CWU’s BT Openreach strike expanded to include ‘The Nines’ today: the North’s only 999 operators in Portadown joined the rest of the BT Openreach Strike on the pickets marking a serious escalation against the company.
Portadown is home to the BT Telephone Exchange the only facility in the north to handle inbound 999 emergency calls. Portadown handles 999s from across the UK and include handling of specialised messaging services to make the emergency services available to all and they operate Relay UK.
About 130 workers 30 to 40 field engineers were on the Portadown picket too with the worn Telephone Exchange building behind them to bolster the numbers and show more support for what could have been a contentious escalation. It was anything but. There were between 80-100, chatting, making noise waving flags and welcoming visitors from the nearby hospital and shops and even the nursing home across the street.
Like many who have taken to the pickets in the north’s strike surge they have travelled the well-worn path from being invisible workers to Covid heroes as ‘key workers’ and ‘frontline staff’ who saw well over 10% of their staff go out at any time to now being told that they are once again ‘non-essential’ and ‘unskilled’ as the cost-of-living crisis hits.
The workers we spoke seem less affected by that and more incensed about the basic absence of respect and the mind-boggling classism on display from ‘Foodbank’ Phil Jansen and the BT Group.
CWU HQ had cautiously ‘protected’ Portadown’s 999 service centre from industrial action in July and August. But from the approval from passing neighbours, co-workers and agency workers on constant display, CWU’s caution was past any necessity. In July and August the workers here provided ‘limited services’ ie working, but refusing all non-essential services: an action short of strike.
One younger first-time striker explained. ‘They turned off all the other features on our pins except essentials. We tried at first to be as cooperative as could…’ This was in the face of the Cost of Living crisis, the record profit increases, a staggering 32% increase for a multimillionaire CEO and a 22% for the CFO. These were people who would never have noticed the cost of living crisis had it not been for these strike days and without the pressure of the public they won’t. So CWU took this step and the workers were more than ready for it.
The CWU strike demonstrates the growing confidence of working people to call out the CEOs and shareholders and organise grassroots pressure. And strikes work. Many workers knew of the success at Glen Dimplex plant where workers had won striking in Portadown in the autumn. They knew of the Interface workers in nearby Craigavon who won 15%. News of the 20,000 strong Cost of Living Coalition march in Dublin on the 24th was welcome news.
THE GOALS
‘We want two things,’ one said, ‘a pay rise in line with inflation and that means 10 to 13% for me – and respect.’

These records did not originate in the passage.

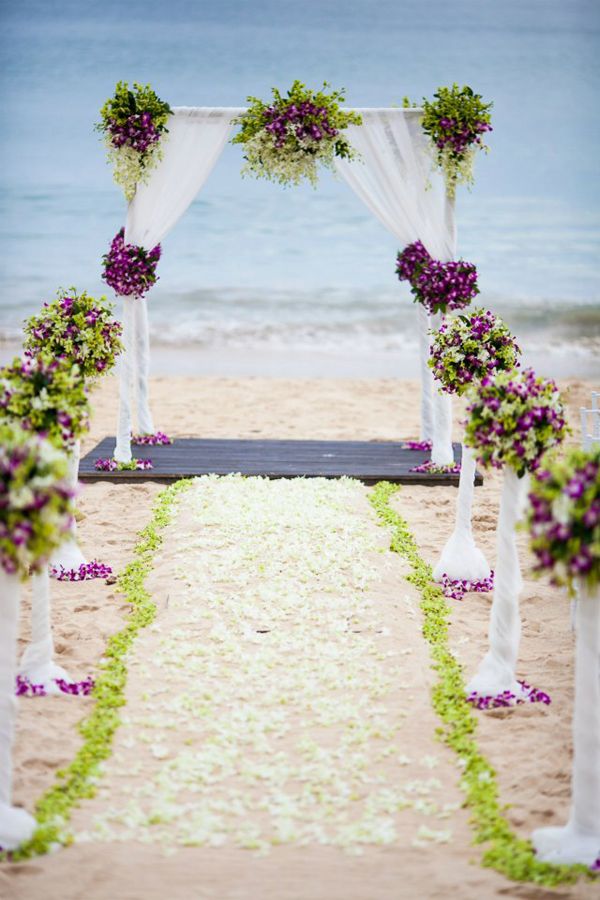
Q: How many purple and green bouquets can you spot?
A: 9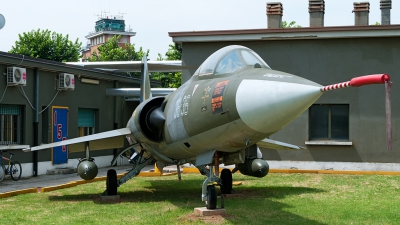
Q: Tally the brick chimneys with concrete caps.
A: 4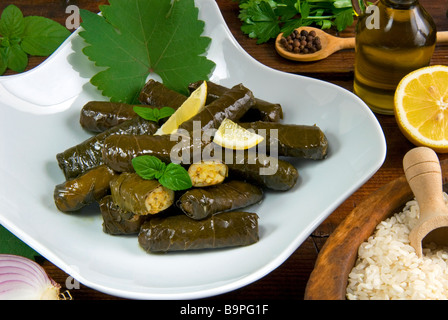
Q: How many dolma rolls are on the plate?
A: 14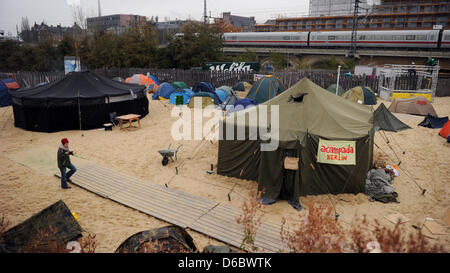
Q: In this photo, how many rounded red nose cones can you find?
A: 0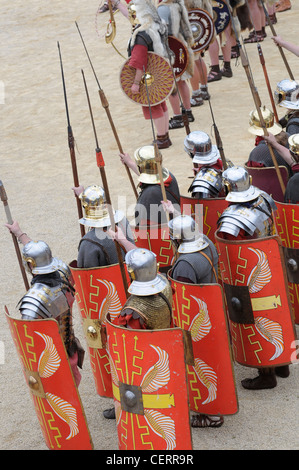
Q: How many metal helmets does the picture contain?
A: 10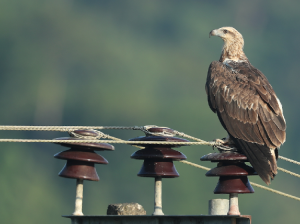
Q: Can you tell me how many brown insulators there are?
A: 3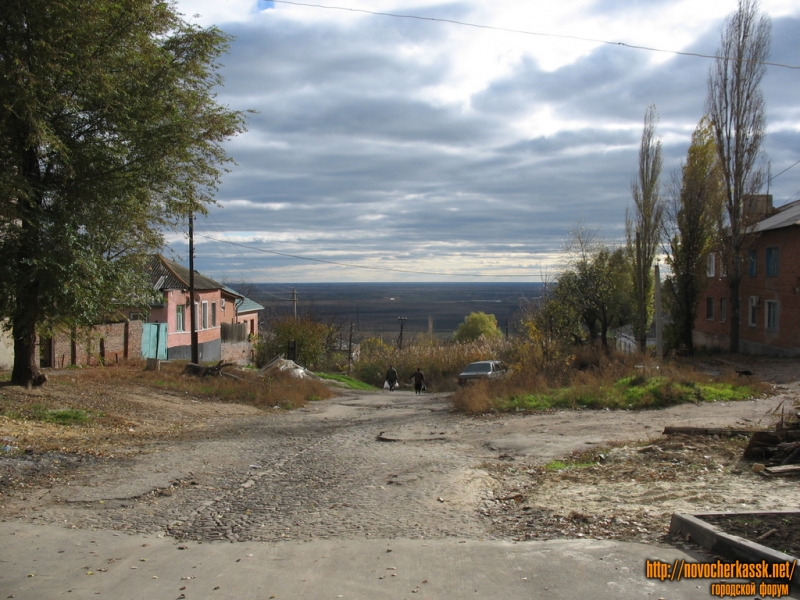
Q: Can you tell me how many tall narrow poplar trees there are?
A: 3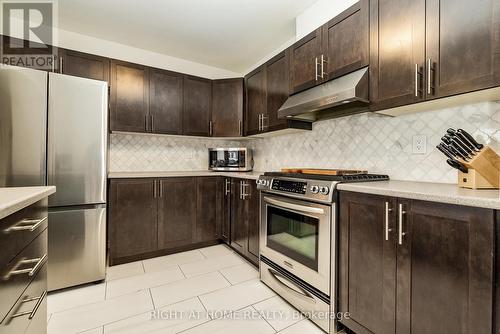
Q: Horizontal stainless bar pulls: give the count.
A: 3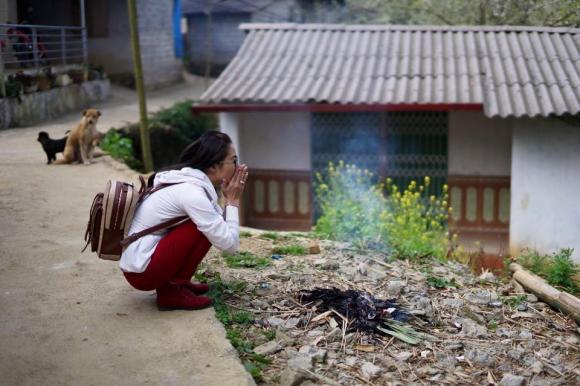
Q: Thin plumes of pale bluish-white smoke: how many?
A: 1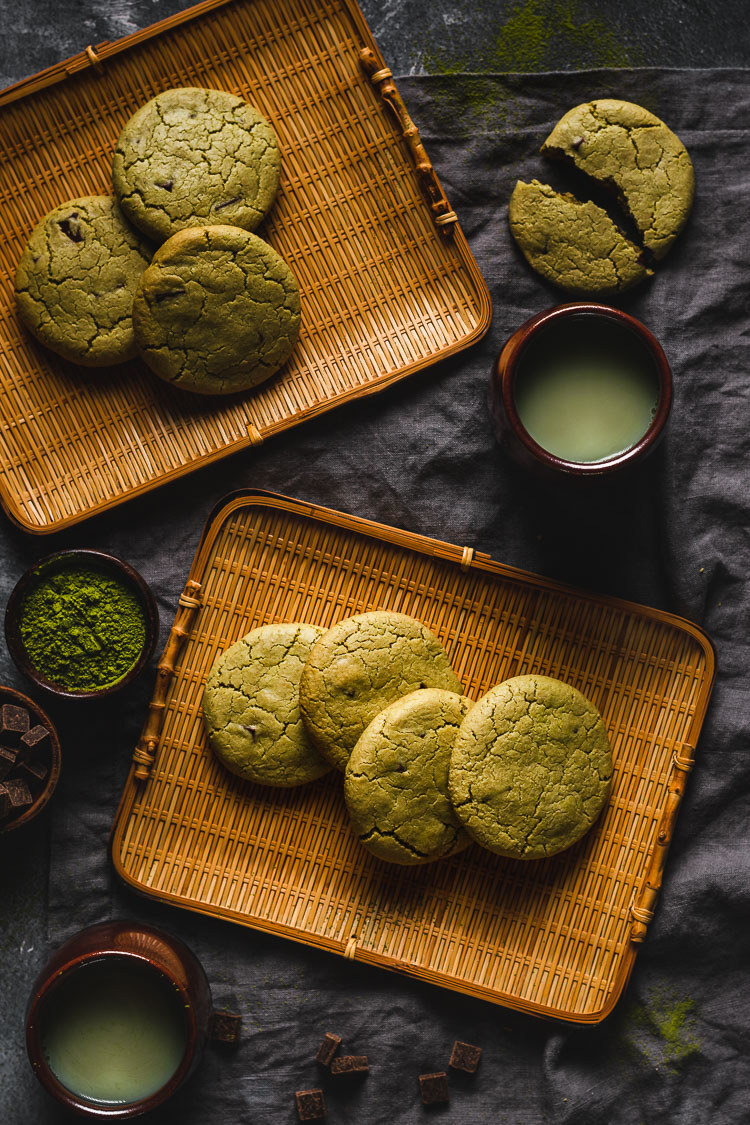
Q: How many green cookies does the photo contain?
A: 8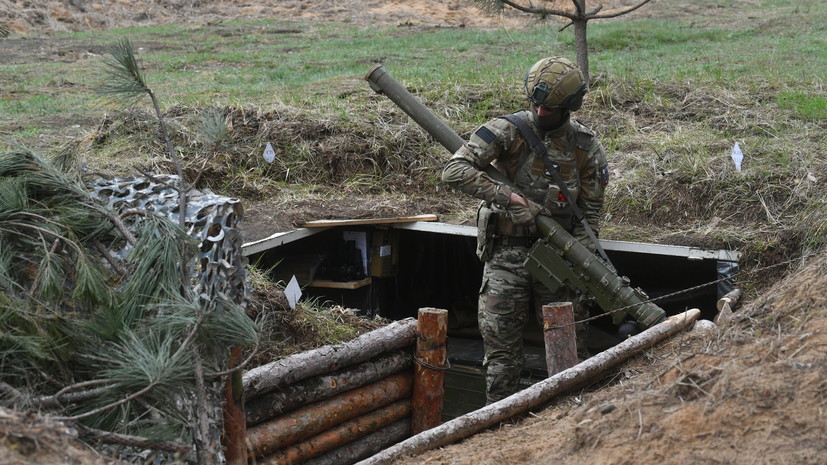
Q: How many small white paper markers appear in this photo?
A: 3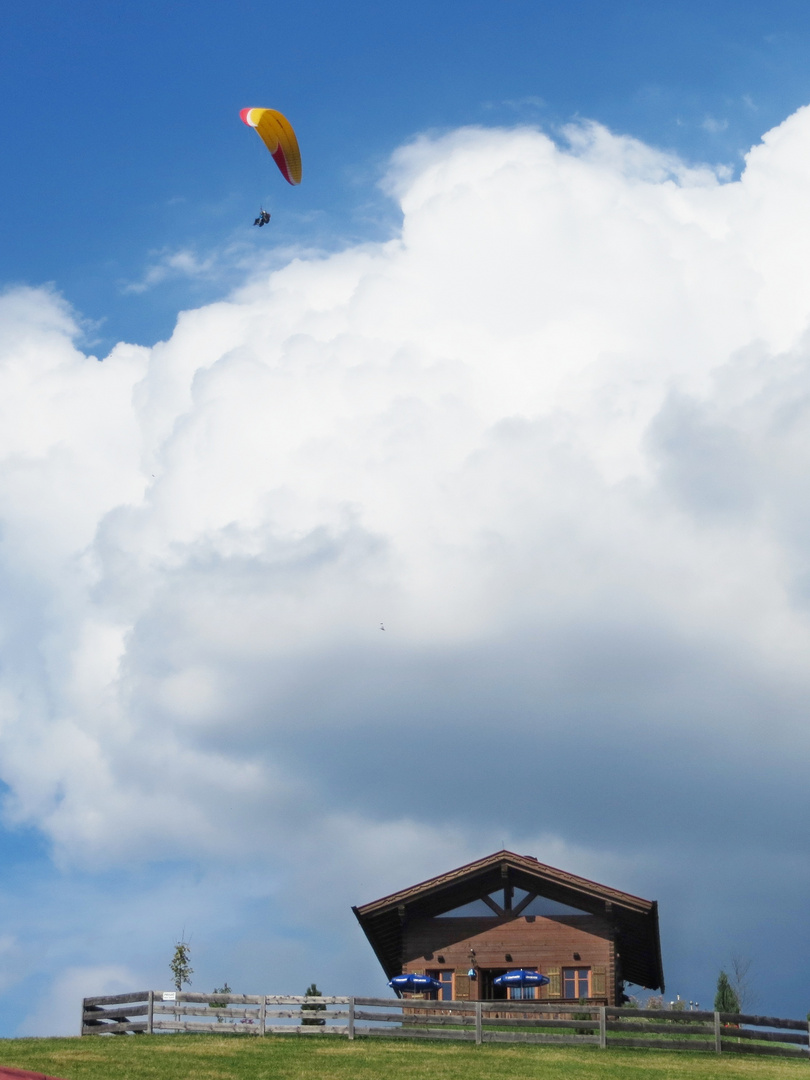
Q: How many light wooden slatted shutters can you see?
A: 4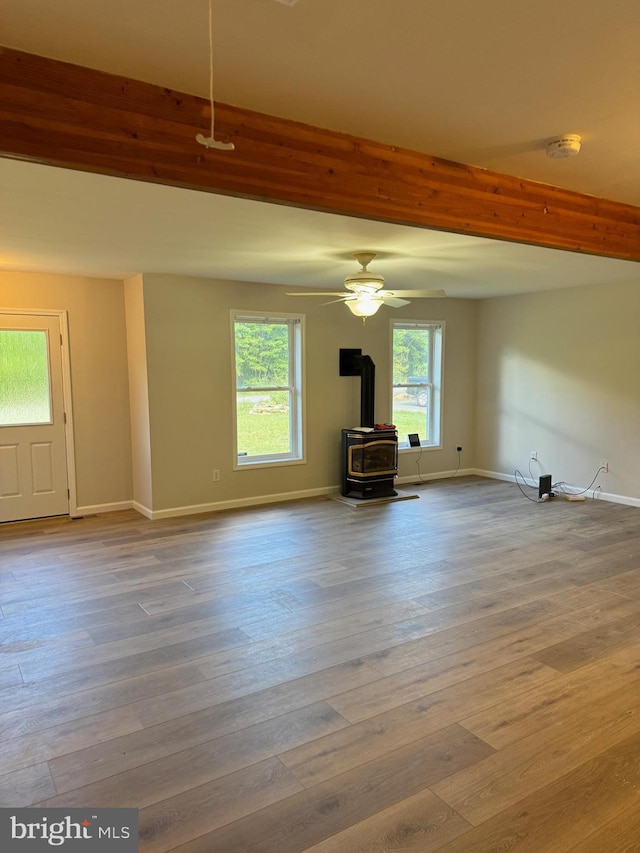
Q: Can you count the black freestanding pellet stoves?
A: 1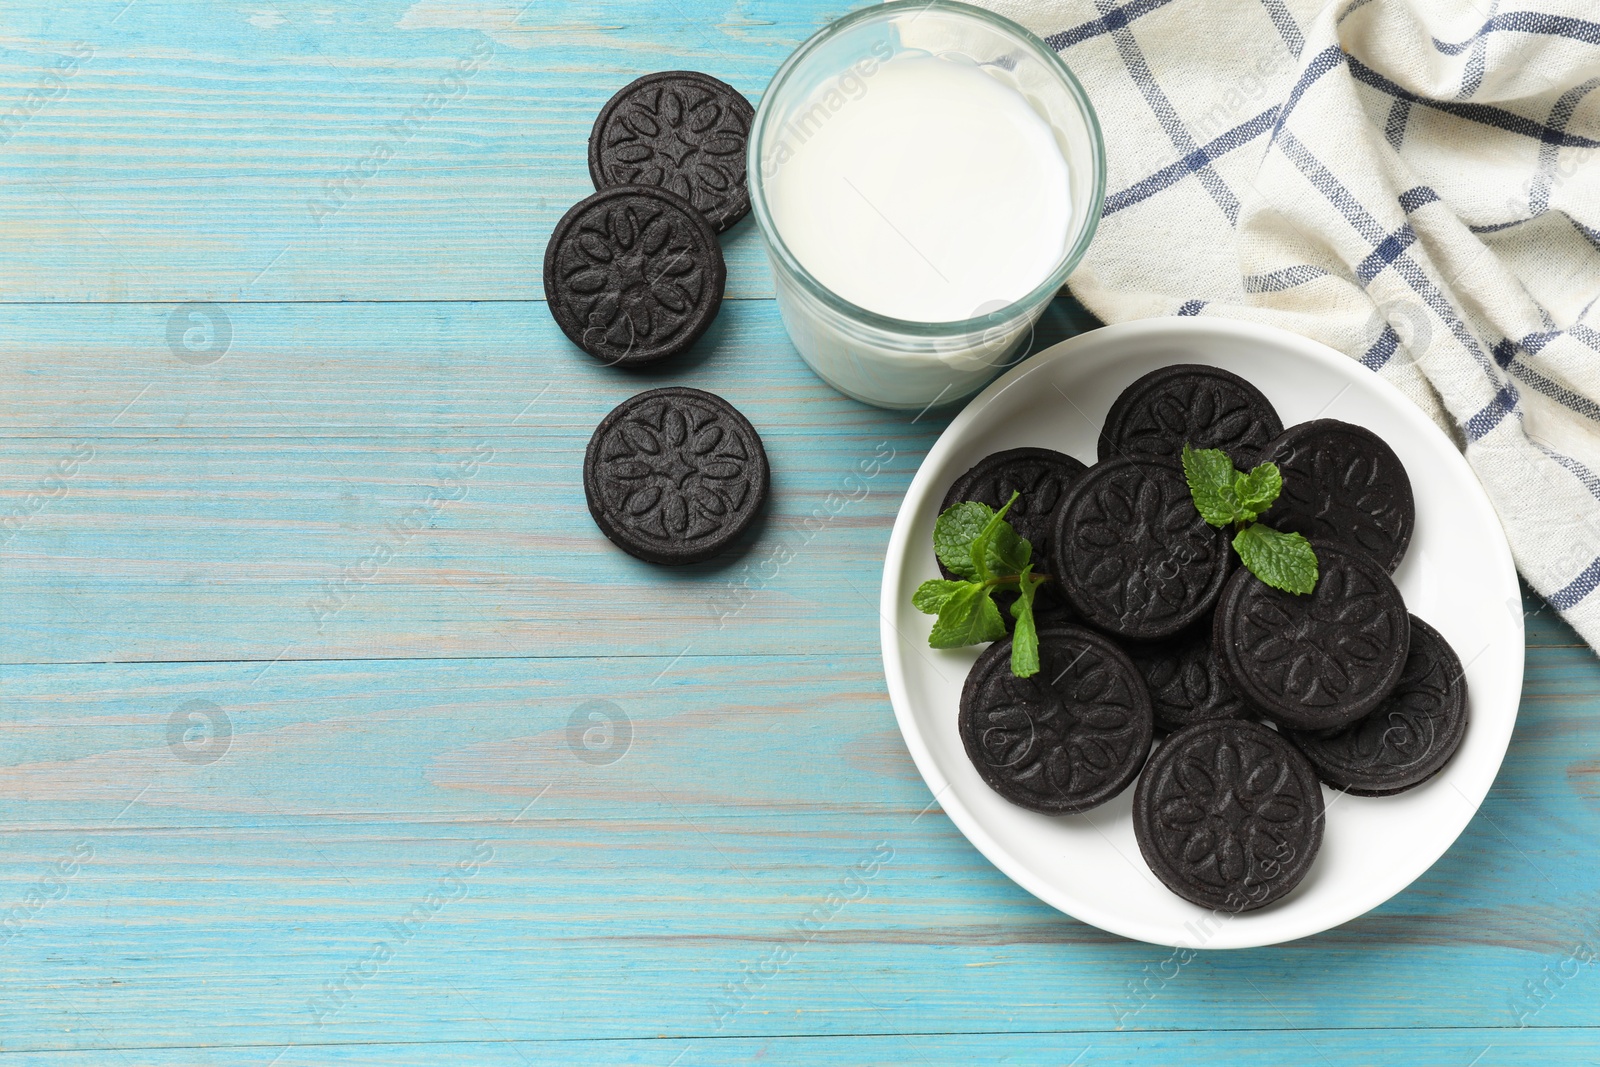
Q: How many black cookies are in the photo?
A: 12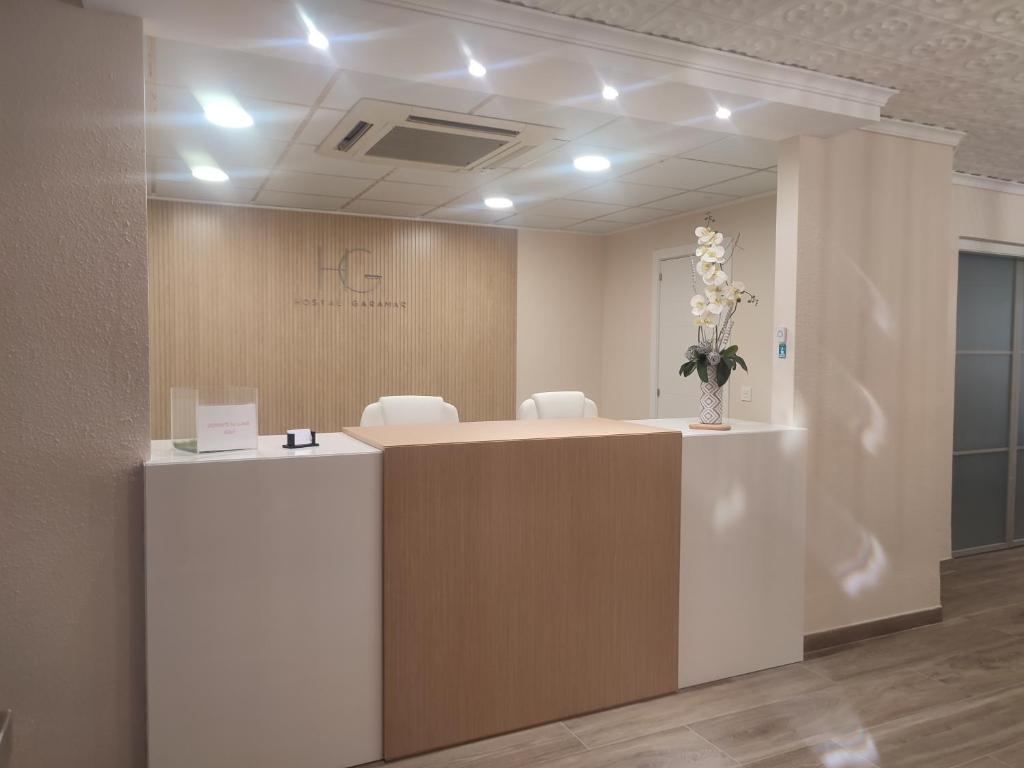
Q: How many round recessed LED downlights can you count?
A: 8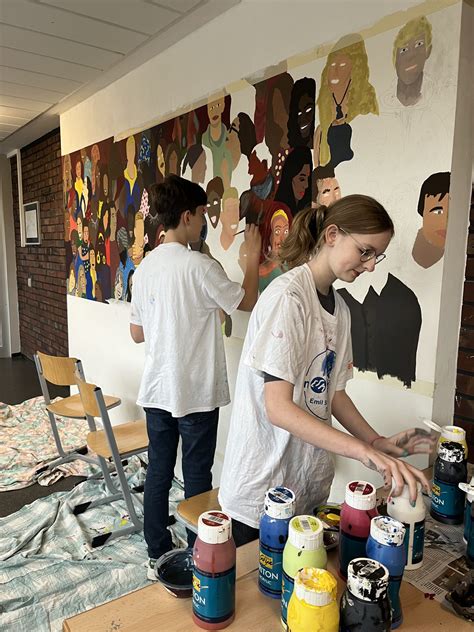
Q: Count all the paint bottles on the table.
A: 11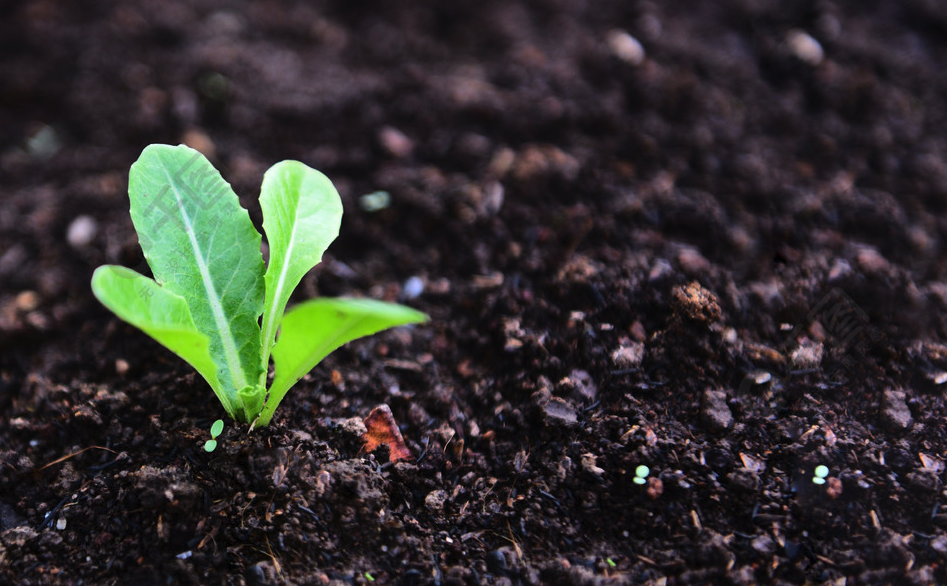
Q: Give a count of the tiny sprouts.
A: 3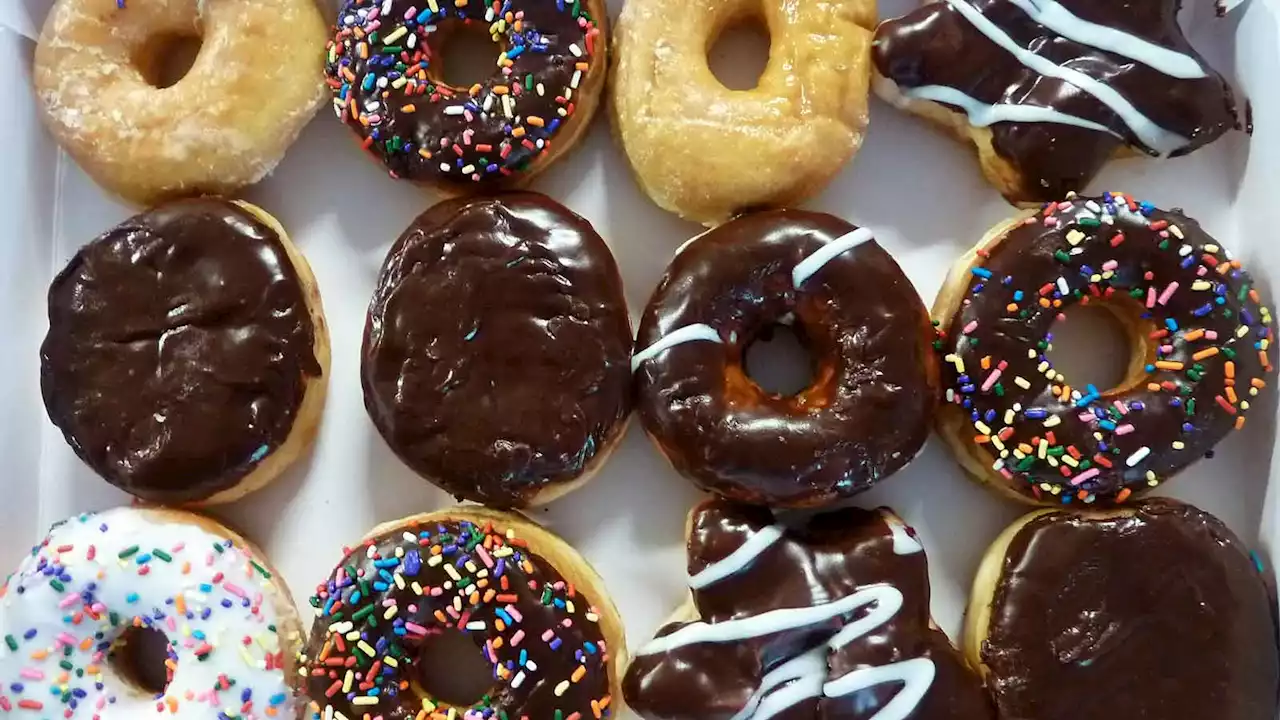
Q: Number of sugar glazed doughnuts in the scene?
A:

Workers described their anger at being forced on the picket lines.
‘We don’t want to be out here at all. Why won’t Jansen just sit down and talk with CWU?
‘I want real negotiations to take place. Get in real negotiations.’
THE FIGHT
The brand damage enough may not be enough. There will have to be a serious loss of service and the 999 strike shows how quickly this dispute could become a life or death issue like the cost of living crisis will be for many families this winter. Some non-union BT workers had been brought in to scab as operators for emergency services with just 3 days of training. Agency workers, too, from Blue Arrow who BT regularly hires to supplement and cover had not been balloted. That labour kept the strike from being knockout blow for BT, as it could have been.
A clear goal for the best trade unionists on the picket line today was to build their union. And they were well aware what was happening. When asked what effect the strikes have had on moral the one woman put on sneaking smile as she spoke of new workers signing up and smiled ‘Absolutely! This is building the union further. It’s making the strike stronger. It’s down to Jansen refusing.’
RESPECT
The workers clearly respect each other, they knew each other’s roles in terms of the specialized work done in handling very high pressure often emotional calls late nights on varying shifts, missing weekends, taking the text messages send by deaf and speech impaired people family, while missing moments at holidays and having normal routines ruined by ‘mandatory overtime’. We picked up the calls for the Manchester Arena bombing, for Grenfell…’
All for about ’20 or 21, 000 pounds a year. And now a 1,500 euro once off bonus. It’s a joke.’
Meanwhile CEO Philip Jansen brought home £3.5 million in 2022.
‘If he thinks he’s worth that fine but what about us? Why aren’t we worth that?’ one woman said.
’Morale and good will are gone in there,’ one worker nodded over his shoulder at the building. But it was strong here on the picket.
Another worker asked us as we were walking away ‘What’s the justification for his salary?’ There’s no answer to that question but there’s a clear response.
The Portadown Telephone Exchange workers will be striking again on Monday 10 October.